§ Task instructions: A single number is expected: the count of lines in the entries below that contain "picture".

(Stored items)
******

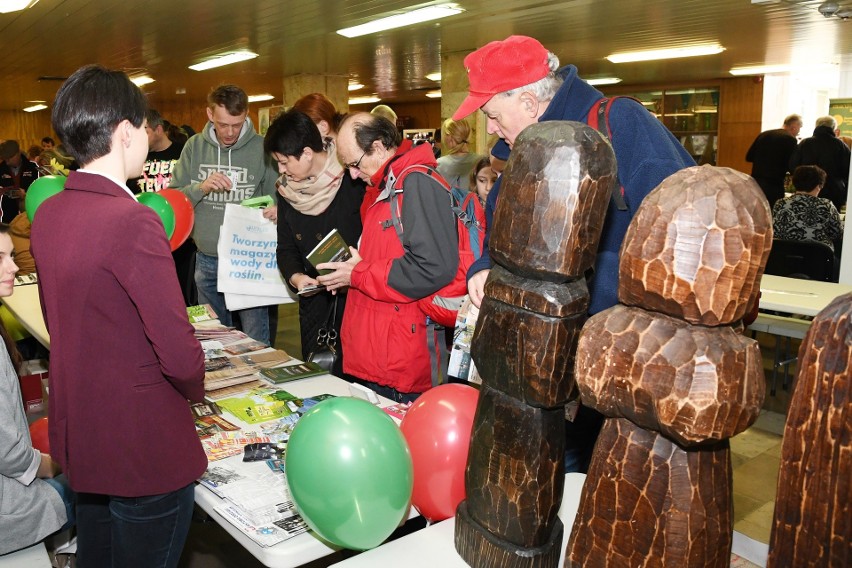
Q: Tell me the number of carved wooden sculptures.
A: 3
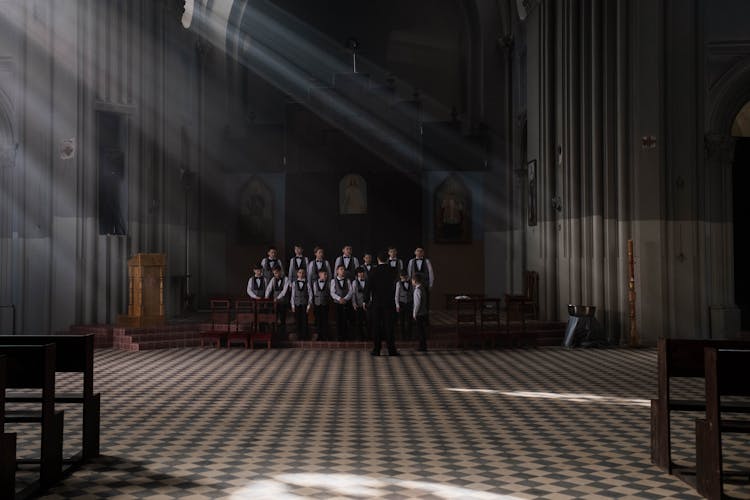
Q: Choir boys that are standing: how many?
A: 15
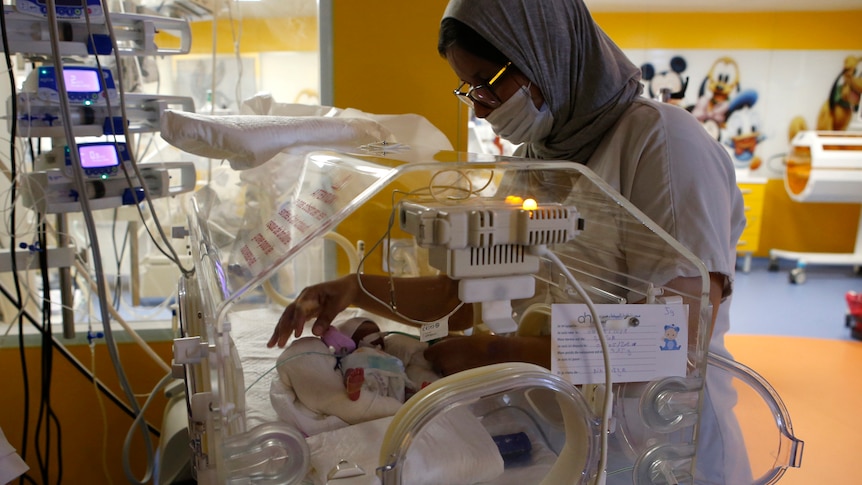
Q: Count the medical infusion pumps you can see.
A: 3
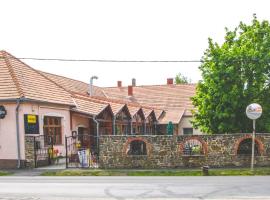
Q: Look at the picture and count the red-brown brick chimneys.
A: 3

******

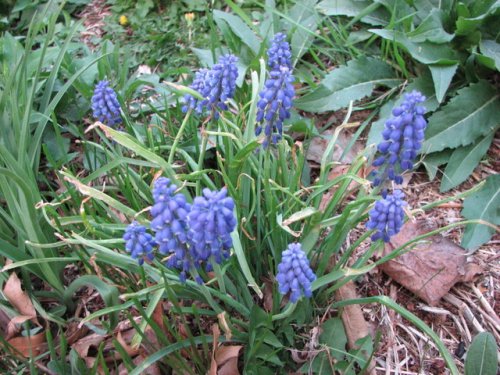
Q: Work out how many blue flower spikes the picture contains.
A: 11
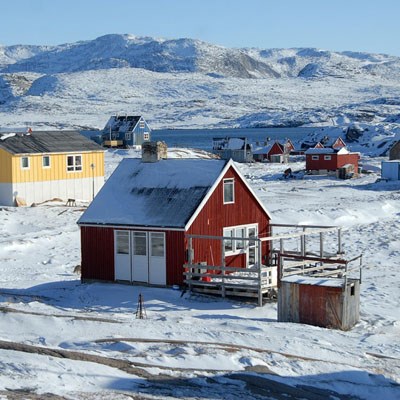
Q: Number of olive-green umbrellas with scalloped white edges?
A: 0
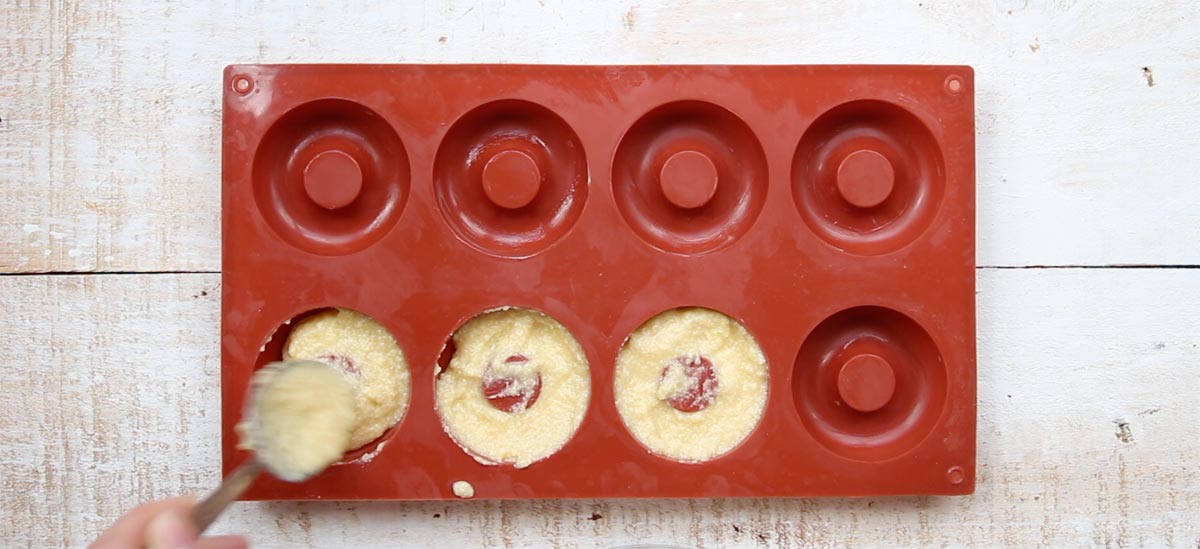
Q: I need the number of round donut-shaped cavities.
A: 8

******

§ Result: 2